* [Activity]
Whenever a line below holds the word "Number", copy that line.

* [Data]
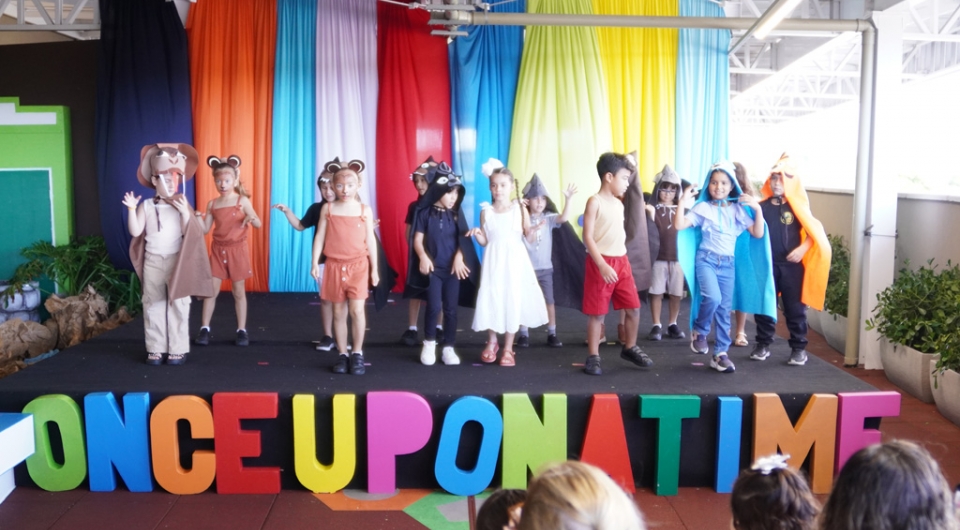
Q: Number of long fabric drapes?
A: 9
==
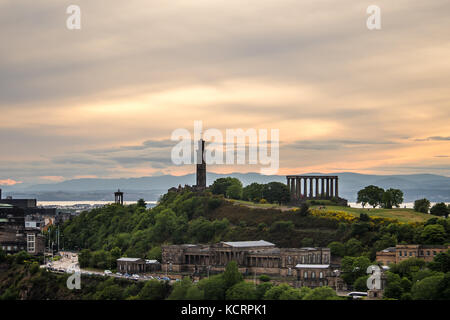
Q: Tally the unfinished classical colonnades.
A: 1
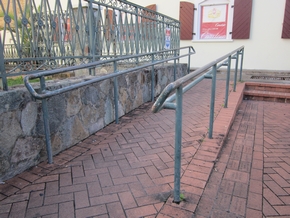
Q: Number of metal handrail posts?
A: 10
--
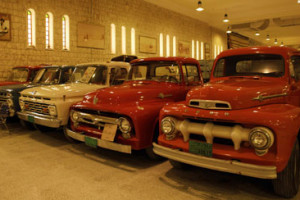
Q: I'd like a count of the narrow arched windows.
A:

* [Solution to this problem]
Q: Number of long fabric drapes?
Q: Number of metal handrail posts?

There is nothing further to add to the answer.